Politics

Queen ‘will not be amused’ after Boris Johnson ‘lied’ about prorogation motive

Boris Johnson was last night accused of telling the Queen lies about his motive for suspending Parliament for five weeks.

Judges ruled he closed it to avoid scrutiny over his no-deal plans, rather than to prepare new policies.

Legal expert David Allen Green said: “In effect, the court held that Boris Johnson lied to the Queen."

Judges ruled his shock five-week suspension of ­Parliament was illegal – and ­Opposition MPs called for it to be reopened so they can resume their battle to avoid a no-deal Brexit .

Mr Johnson had told the monarch he prorogued Parliament simply to trigger a Queen’s Speech to outline his domestic policy priorities.

But Scotland’s highest appeal court smashed that claim apart after it ruled he tried to “stymie parliamentary ­scrutiny” of his dangerous bid to crash Britain out of Europe.

The Government will appeal the decision, setting the stage for a Supreme Court showdown on Tuesday.

Legal expert David Allen Green said: “The Scottish court has found ­unanimously that the Prime Minister misled the Queen. In effect, the court has held that Boris Johnson lied to the Queen so as to obtain prorogation.”

A Palace source added: “Despite having no control over the situation, Her Majesty will not be amused she is being dragged into the conversation.”

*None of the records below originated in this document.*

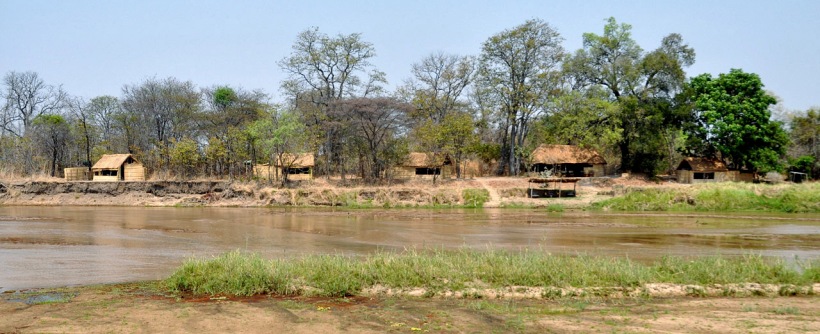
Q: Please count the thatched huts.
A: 5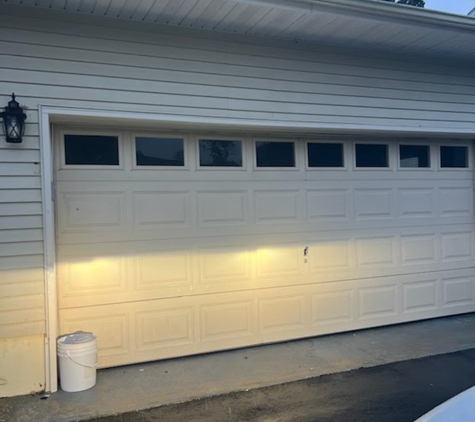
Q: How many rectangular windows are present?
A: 8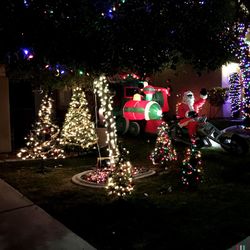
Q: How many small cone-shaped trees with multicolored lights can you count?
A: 2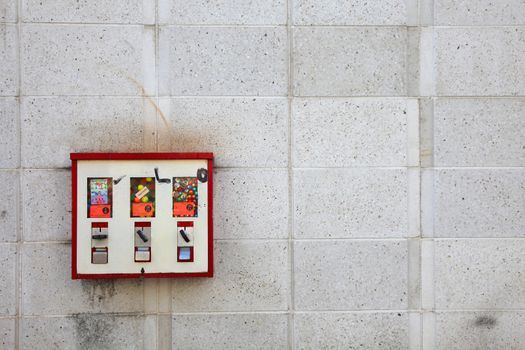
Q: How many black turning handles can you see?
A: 3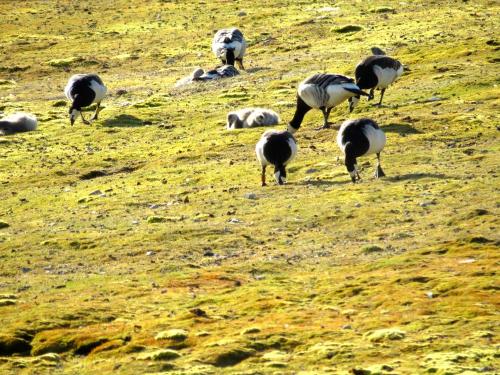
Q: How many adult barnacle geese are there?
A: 6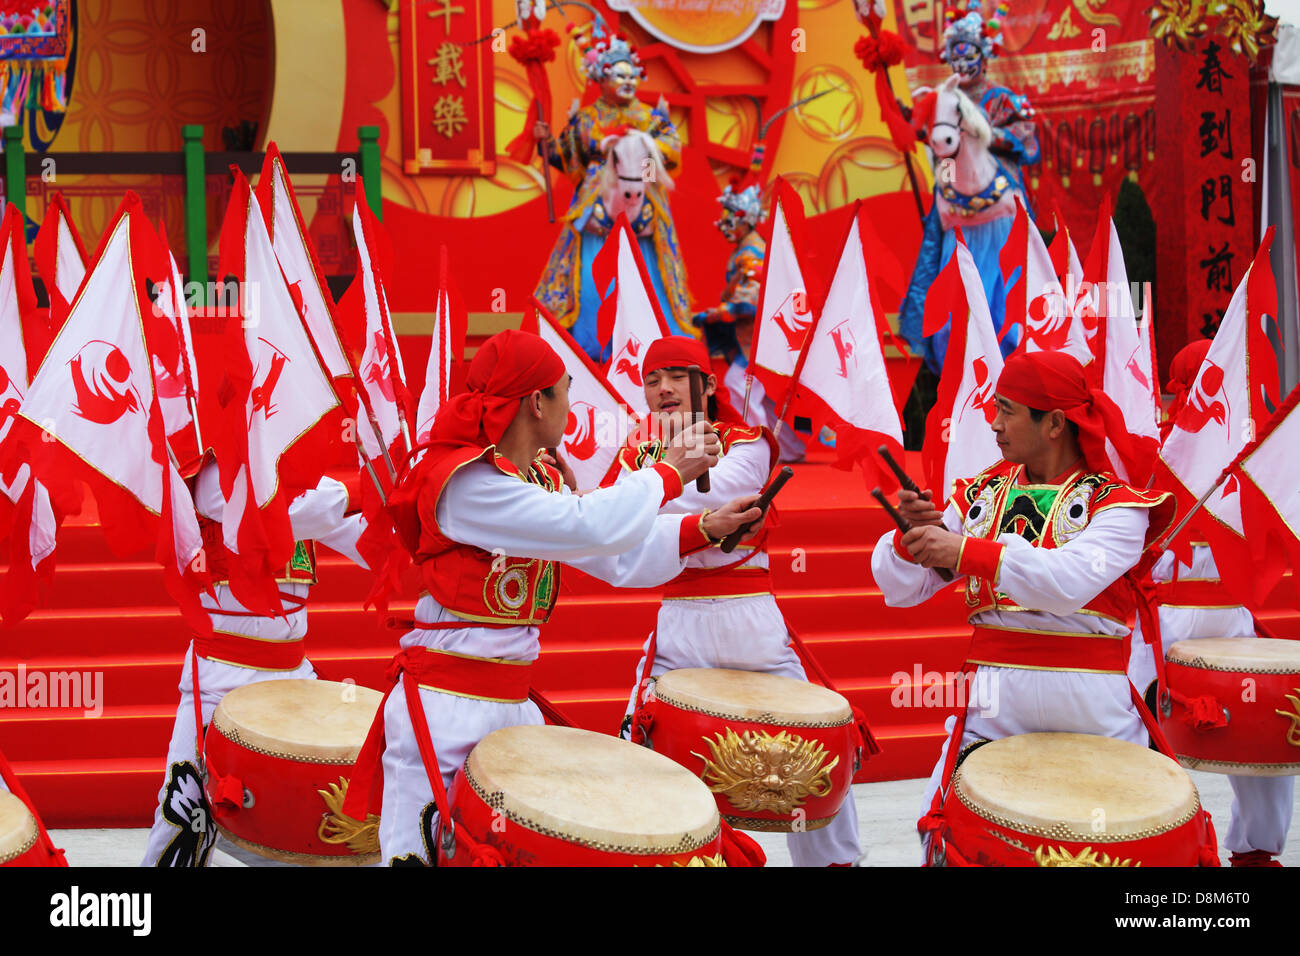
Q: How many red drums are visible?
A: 6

Dr Rupa Huq, who sits on the Commons Constitutional Affairs Committee, said: “Instructing our venerable 93-year-old monarch to receive privy councillors from his Cabinet to be subjected to their untruths takes the biscuit.

“She is a tough cookie but I am sure Her Majesty is now mulling over how she’s been tricked.”

Labour ’s Jess Phillips tweeted: “Boris Johnson has lied to every other woman in his life, why he’d make an exception for the Queen seems unlikely.”

Her colleague David Lammy said the PM had “deceived the Queen, disgraced the office of Prime Minister, and debased Britain’s international standing as a champion of democracy”.

Dominic Grieve, one of the Tory rebels kicked out for voting against the PM’s no-deal bid, added: “If it were to be the case that the ­Government had misled the Queen, that would be a very serious matter indeed. Indeed in my view, it would then be the moment for Mr Johnson to resign, and very swiftly.”


Shadow Brexit Secretary Sir Keir Starmer told unions in Brighton: “I need to get back to Parliament to see if we can reopen the doors and hold Johnson to account. The Prime Minister was not telling the truth about why he was doing it.”

Labour last night wrote to the Leader of the Commons, Jacob Rees-Mogg , asking for Parliament to be recalled.

First Minister of Scotland Nicola ­Sturgeon said: “Court says prorogation was unlawful, so Parliament must be recalled i­mmediately to allow the ­essential work of scrutiny to continue.”

The judges revealed the key factor in their decision were secret documents showing the PM had been considering suspending ­Parliament since August 15. They confirmed he had discussed the option with a senior aide.